2. Do not psych yourself out.

This was actually a great day for me. I was pretty much cleared by my liver doctor who said I have made remarkable progress since my kidney/liver failure in May. This is news that I have been hoping for. He did however want to have one last set of labs drawn, just to be safe. I am already naturally wussy when it comes to that and did not feel good going in to class. I thought I could just let go and have a nice practice. My body was not in total agreement with that idea. I had to sit several times for fear of vomiting on my neighbor and had a huge problem with dizziness.

That brings me to the 2ND lesson of psyching myself out. As I felt worse I got irritated with myself for not being able to push through it. This led to feeling sad that it wasn't happening. Which led to being mad for being sad, and so on, you get the idea. I need to focus on not letting (in Jessica's words) the monkey chatter in my brain get the best of me in my practice.

I was able to offer up some encouragement to a fellow newbie Yogi which gave me positive energy. I left the studio not feeling defeated but with a positive attitude knowing that tomorrow is a new day. Instead of dwelling on it I am going to embrace those feelings as part of this process and hopefully handle it better if and when it happens again.

Thanks to everyone for your support!

Tuesday, July 8, 2008

My last week...

I'm really going to work on posting on time this week, but here's last week...

Thursday, July, 3:

Not much to report. I did hot golf today rather than hot yoga. I did break 66 on a side which was a personal record, so it was a good day.
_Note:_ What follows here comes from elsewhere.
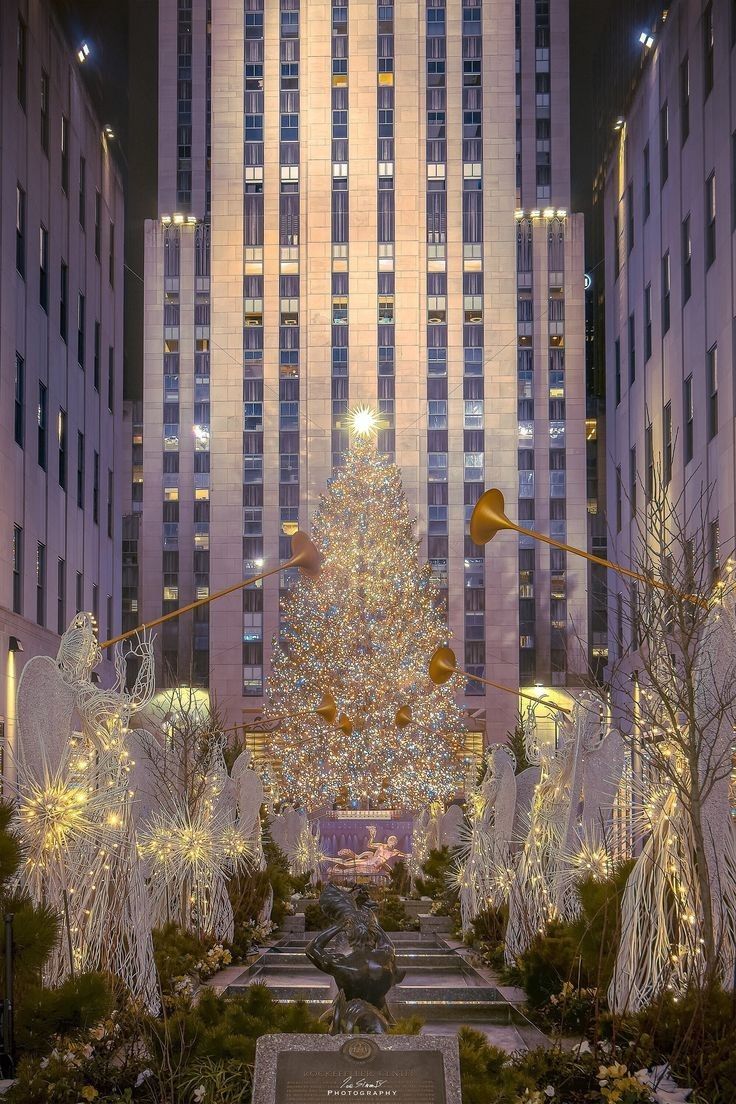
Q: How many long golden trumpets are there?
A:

Friday...Happy fourth of July!

I attended the 7:30am class with Jessica. It was a great class all in all.

Saturday and Sunday...
These were days of rest and family time for me.

Monday, July 7:

I spent a lovely evening with Sheila. I did my first back to back double, 4:30 and 6:30 classes. I was a little late for the first class but after my days of rest I felt incredibly strong. I was able to get and stay in camel three out of four times. I also got some tips on triangle from Sheila between classes and was able to work on keeping my foot from sliding in class two. I was able to control my breath in both classes.

Tuesday, July 8:

Again, nothing to report. I really needed to concentrate on work today after the holiday weekend so I did not attend class. I'm in the hole for 3 classes for my challenge but I will be able to make those up. I can't wait to go back tomorrow.

Wednesday, July 2, 2008

Day Fourteen: Two Weeks Down!

Well, my second week practicing this Yoga flew by. It went by a lot faster than the first. I am still even at 14/14 and that is okay with me. I don't think that I will do any more doubles unless I need to in order to accomplish my 60 day challenge. This week has been a little slow going for me. I have had to sit out on a few different things. With that being said, I have also been focusing more on particular postures, such as camel, and can see improvements within those. I got back into camel today and stayed there for longer. Jessica spoke this morning about being your own teacher and focusing on keeping the entire body tight for the whole 90 minutes. I am now trying to not just go through the motions but really focus on keeping my tummy and other muscles tight throughout the class. This makes it tougher but you can only get out what you put in. This will be my new challenge to myself.

Lucky Thirteen

I attended class at 4:30 PM. I was much more hydrated and mentally focused today. I still had some problems with my breath and (sorry boys) menstrual cramps but I somehow pushed through. I was able to get in the camel posture in the second set this afternoon. I didn't stay long but I was there. This is something that I have been focusing on so that made me happy.

Day Twelve: Back in the Saddle

I'm not sure how much good my day of rest did. I attended the 6:30PM class for the first time. Just being out of the room for one day, coming back in was difficult. I noticed the heat for the first time in a while and had some problems focusing on one breath at a time. It was more like trying to take ten breaths at once...I'm sure that tomorrow will be better.